On remarquera toutefois que si les espèces congénériques sont effectivement aussi écologiquement proches, des différences écologiques subtiles mais très nettes opposent les espèces difficiles à distinguer l'une de l'autre au sein du même genre. La Figure II.41 présente ainsi un dendrogramme établi à partir de la similarité de la distribution pour les

25 On élimine systématiquement du calcul de la diversité générique les genres représentés par une seule espèce, deux ou trois espèces, si la diversité générique est respectivement calculée pour les paires, les triplets et les quartés.

différentes espèces du genre Pterostichus. Les espèces très proches taxonomiquement, identifiées par des symboles similaires, sont généralement observées dans des habitats différents. Cette observation, qui va dans le sens d'une exclusion d'espèces taxonomiquement proches, était déjà perceptible lors des ordinations. Elle n'est pas en contradiction avec l'affirmation de DEN BOER (1980), pour qui, lorsqu'on compare des genres différents, les espèces congénériques sont écologiquement plus proches les unes des autres. D'une part, la mesure de cette affinité écologique diffère selon le niveau de l'échelle de la classification des habitats et donc de l'échelle spatiale à laquelle sont abordés les phénomènes. Quand on compare des genres différents, les similarités écologiques intragénériques sont plus marquées que leurs différences. D'autre part, plusieurs espèces du même genre peuvent coexister, mais être suffisamment différentes taxonomiquement pour ne pas être en compétition. C'est ainsi que, comme BRANDL & TOPP (1985) l'avaient remarqué, les quatre espèces du genre Pterostichus occupant les landes (plutôt humides) se caractérisent par une très nette distribution de la taille moyenne. Pterostichus diligens est la plus petite espèce, Pterostichus niger la plus grande. D'autres dendrogrammes ont aussi été établi pour les genres Agonum, Amara et Harpalus. Ils révèlent tous d'intéressantes hétérogénéités intragénériques qui relativisent l'observation de DEN BOER (1980). Si les espèces congénériques sont écologiquement plus proches les unes des autres, la particularité de leurs affinités d'habitat à une échelle spatiale inférieure peut encore être suffisante pour éviter ou diminuer les probabilités d'interactions.

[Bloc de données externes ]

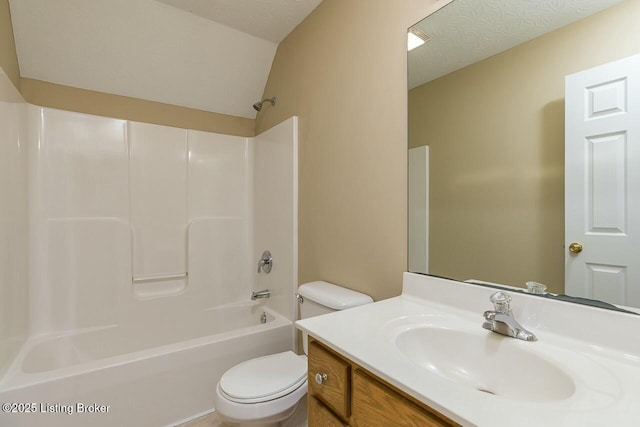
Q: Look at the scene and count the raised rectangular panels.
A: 3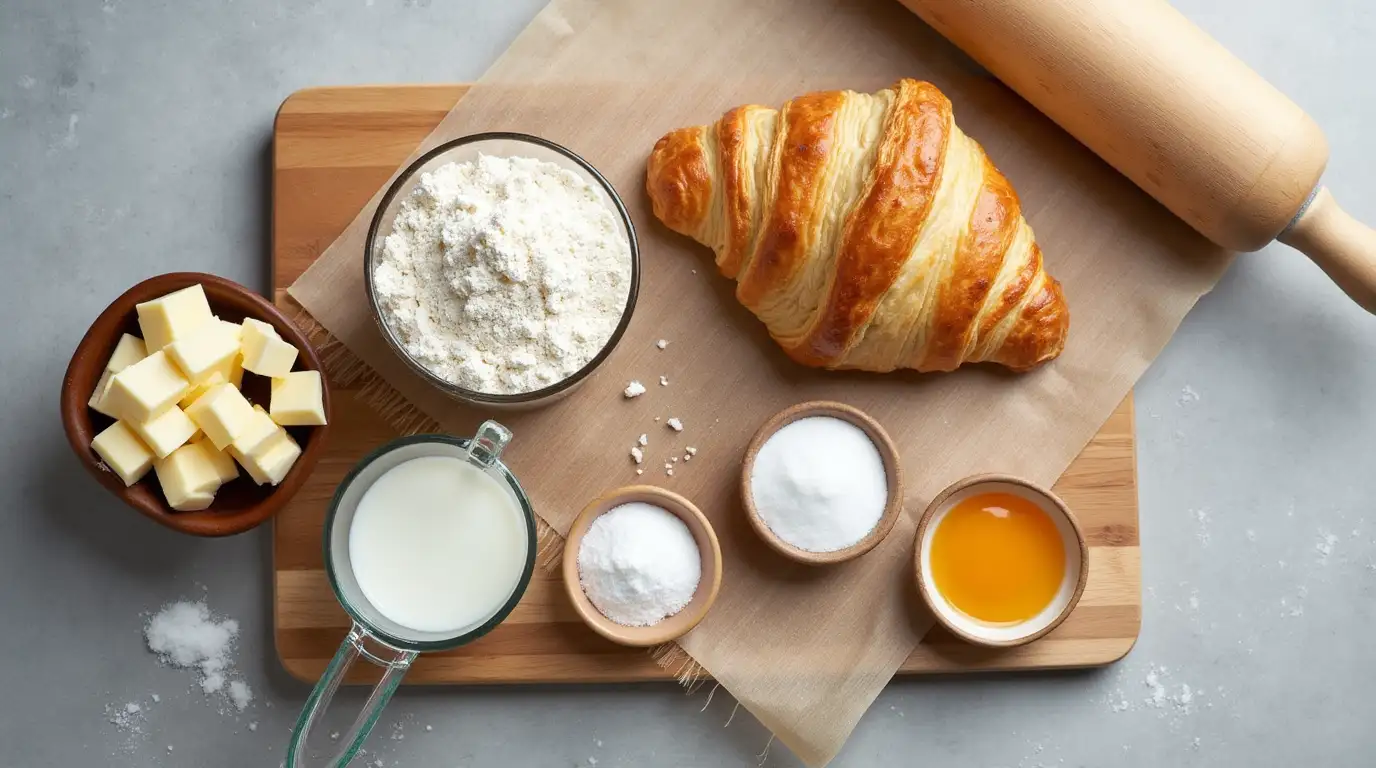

Le rôle de la compétition comme mécanisme structurant les assemblages d'espèces de Carabides n'est toujours pas très clair. Les structures décelées par DEN BOER (1980) ne permettent pas de rejeter définitivement la compétition car il n'étudie le phénomène qu'à une seule échelle, probablement très inadaptée. Les différents genres correspondent à des phénomènes de spéciation qui remontent très loin dans le temps, et les traits d'histoire naturelle qui les caractérisent sont les adaptations aux structures majeures de leur environnement. Comme WIENS (1989) le rappelle, le rôle de la compétition doit s'évaluer à une échelle spatiale et temporelle la plus proche de l'arène où se déroulent les interactions biologiques. De très nombreux renseignements, difficiles à obtenir quand il s'agit d'invertébrés, manquent encore comme une évaluation de la disponibilité des ressources (alimentaires et autres), de l'intensité de la compétition intraspécifique, la détermination des cycles de vie et ses comportements. Il faut aussi mentionner que seul le stade adulte est étudié et que les phénomènes de régulation agissent certainement sur le stade larvaire.